Any help would be great.

Thanks everyone!

Lee


----------



## Ted White (May 4, 2009)

Hello Lee. If sound isolation is a goal you'll have to take care when framing near the stairs. Stairs are connected to everything.
_Posted via Mobile Device_


----------



## spartanstew (May 7, 2009)

Lee,

My HT is 20 X 12.5 and I have 7 nice reclining seats in it with a riser. The 4 seats in the back are 12' wide, so it's almost an exact fit. I couldn't do 2 rows of 4 because I needed an aisle in front in order to get to the back. 8 seats would be doable if you found some thinner seats (especially since you have an extra 1.5' of width).

I would not put it at the bottom of the stairs, because that would mean everyone would have to walk through the theater every time they went downstairs. I wouldn't want my kids running through my theater every time they wanted to use their playroom. You're better off having the playroom at the foot of the stairs and having the HT more isolated. 

You can do a lot of things with a 14 X 18 (or 20) foot space.


----------



## bbieger (Sep 15, 2009)

First off, welcome to the forum!!!!

Man, I wish I had 9' ceilings in the basement! The options are many for sure. The first layout you described sounds better but a sketch of the existing conditions would really help out quite a bit. 

You know, instead of dedicated theater seats you could always throw in two couchs...they seem to suite the little ones better as they like to squirm, jump, pull and kick on each other..ya know kids stuff. 

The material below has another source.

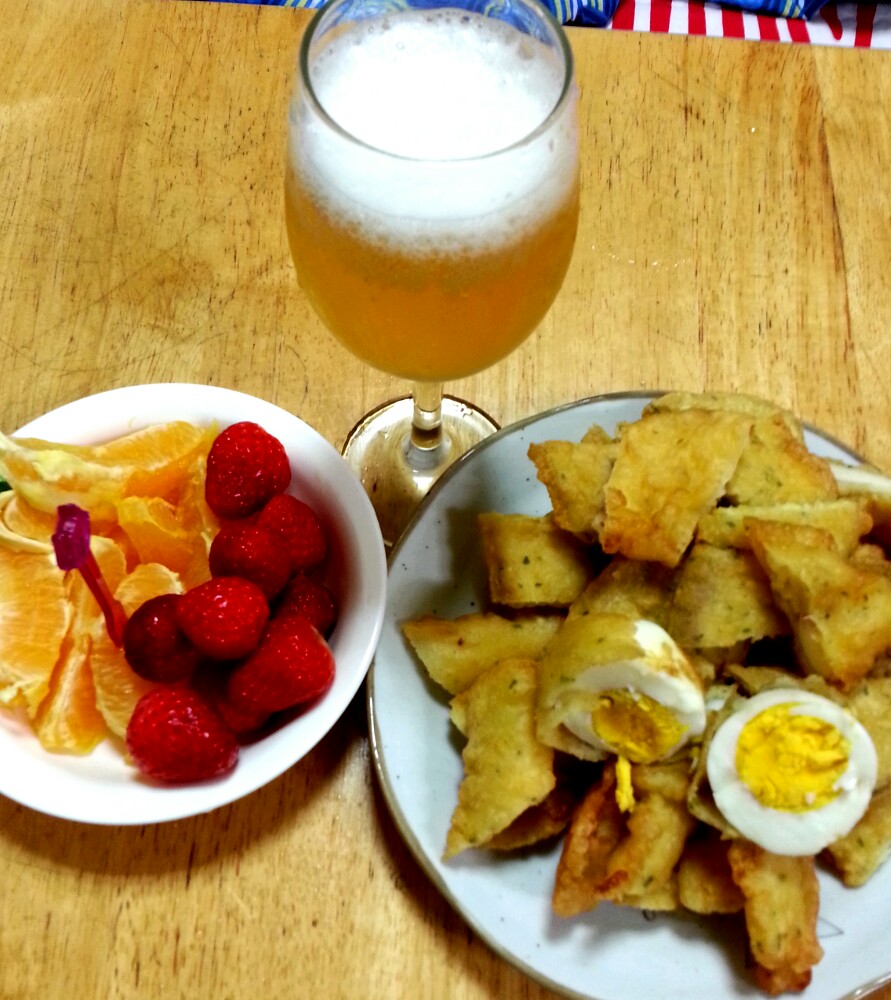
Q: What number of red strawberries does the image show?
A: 9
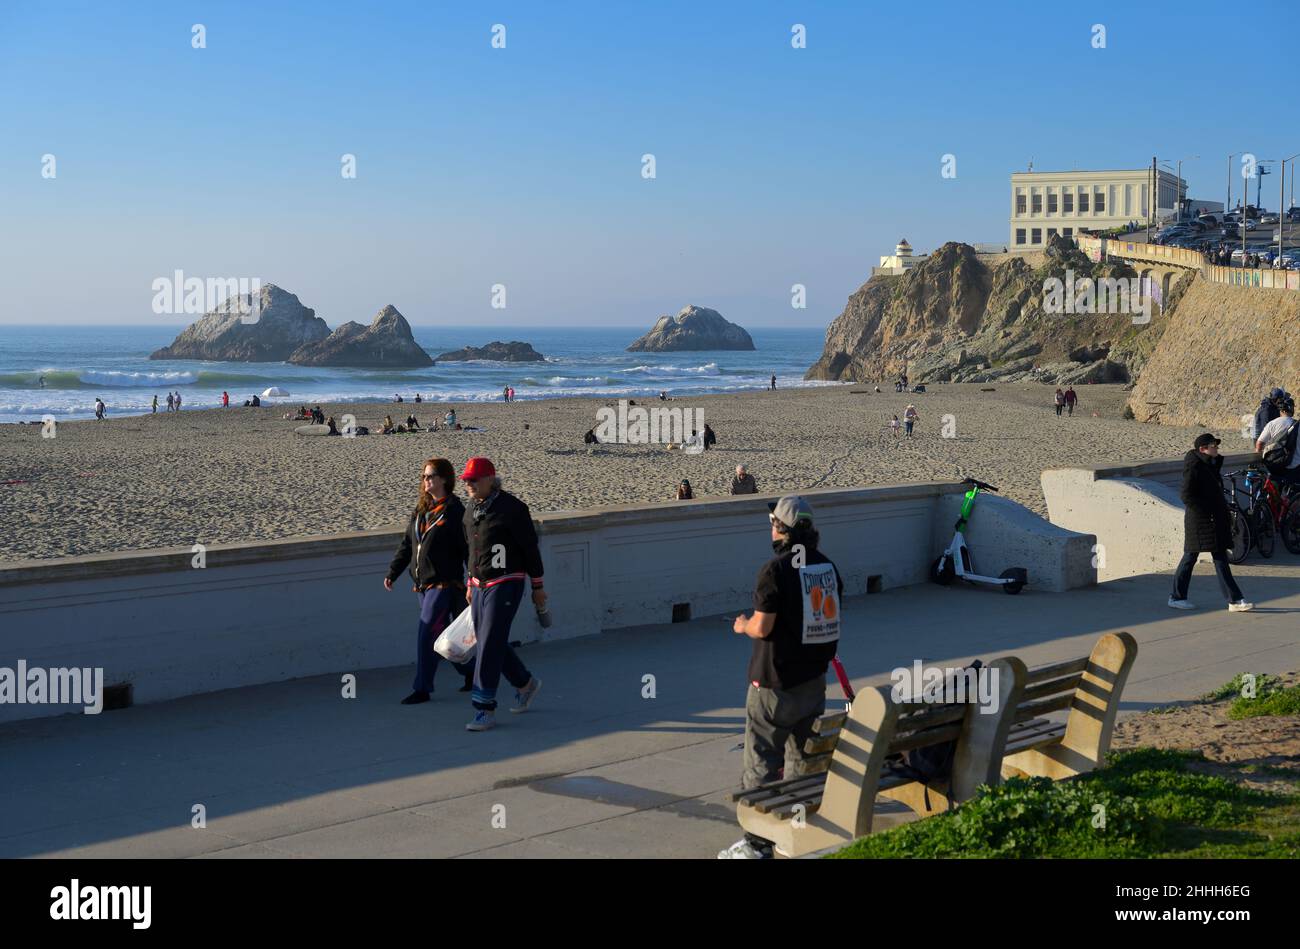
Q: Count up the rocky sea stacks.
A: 4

Are you interested in soundproofing the room at all? If so, before you nail your first stud in place be sure to throw out some questions first. Soundproofing is not that much more work or $ but it sure can help when you are trying to work when the kids are playing or when you want to play Call of Duty at 1 am at reference levels with the sub cranked up waaaay to much. :R


----------



## jmmdm2 (Mar 3, 2009)

Welcome! Just a quick note... if you have any outlets planned for the room, set them for double thick drywall (like I wish I did). That includes recessed fixtures in the ceiling too. With 9 foot ceilings, I'd bet everyone here would tell you to double the drywall on the ceilings and use green glue.

Your room dimensions are fairly close to mine and I think the 7 recliner option is a good idea. I just had carpet put in the HT and the kids have choosen to lay there rather than use the seating. Either they don't yet appreciate the sweet spot or the chairs we have are too ratty for them.


----------



## bbieger (Sep 15, 2009)

jmmdm2 said:


> Welcome! Just a quick note... if you have any outlets planned for the room, set them for double thick drywall (like I wish I did). That includes recessed fixtures in the ceiling too.


Your probably all done by now, but they make little plastic shims that clip onto the outlet screw and hold the outlet even with the wall. They come in a bag and are available at HD and the like.


----------



## jmmdm2 (Mar 3, 2009)

I found the box extenders (maybe the same thing) they were color coded for different thicknesses.

The best part is I put in seven outlets when I thought the room was being used as a computer room also. Aside from plugging seven subwoofers into the grid, I may only need one outlet for the vacuum. 
What a mess!

Lee, don't go outlet crazy! :yikes: What did you decide?


----------



## bbieger (Sep 15, 2009)

The spacers I am talikng about are little pieces of plastic that you fold over in itself to get the desired thickness. They act like plastic washers not like a box extention. I would always. Error on the side of too many outlets. They are like 40 cents and you never know when you are going to need to plug in a lamp or something. 

Are you doing this work yourself or contracting out?
_Posted via Mobile Device_


----------



## jmmdm2 (Mar 3, 2009)

I've done everything in the room myself except for the carpet install. I have no problem wiring new circuits directly into the box as well... another detail for Lee to consider. Add a few dedicated circuits for the HT. I have wall sockets, in ceiling lighting, the TV/BD/Receiver all on their own lines plus a 12 gauge line for amplifiers (yes, four independent circuits).


----------



## lkazista (Feb 1, 2010)

Thank you for the help so far guys. I am not able to upload the drawings because I do not have 5 posts yet. I will be going for option #2 (not at the bottom of the stairs, but behind them instead). I think keeping the kids closer to the stairs will be better in the long term.

I am thinking that perhaps I can do 3 or 4 theater seats in the front row and then a row of seats or a couch in the back just in front of the bar area.


----------



## jmmdm2 (Mar 3, 2009)

Good deal! Keep posting so we can see your drawings :T


----------



## SierraMikeBravo (Jul 1, 2007)

Hi Lee,

Going for the smaller room is probably the wisest choice. Now, for the tough questions. Do you plan on incorporating sound isolation and how do you want this theater to sound? I can tell you for certain, adding eight chairs with those dimensions will result in a less than optimal solution. 3 to 4 of those chairs will be wasted acoustically, and will find no one wanting to sit there. If dropping $2-3K on the extra seats means something to you asthetically, then go for it! Otherwise, I think you will find you may have wasted good money that could have gone into something to improve your sound. Also, at 20 feet, you'll be pushing the edge of the envelope for proper seating...not to mention adding the bar. If possible, I would look at other options.


----------



## lkazista (Feb 1, 2010)

Sierra Mike,

I would like the Theater to sound like... well a theater.

At 20 feet, where would the sweet spot tend to fall? At a bare minimum I really need to try and cram at least 5 chairs in there (one for each family member). I do not think that the kids will really notice any difference in sound, but obviously I would like for at least my seat to be 'ideal'.

I am open to all opinions currently, nothing is set in stone yet.

I have been trying to read through some older posts to see what options I have as far as framing to try and dislocate the room from the house.

Once I get my 5th post and can upload a sketch of the basement I will open the floodgates with the question of "if it were you basement, how would you do it?"

Lee


----------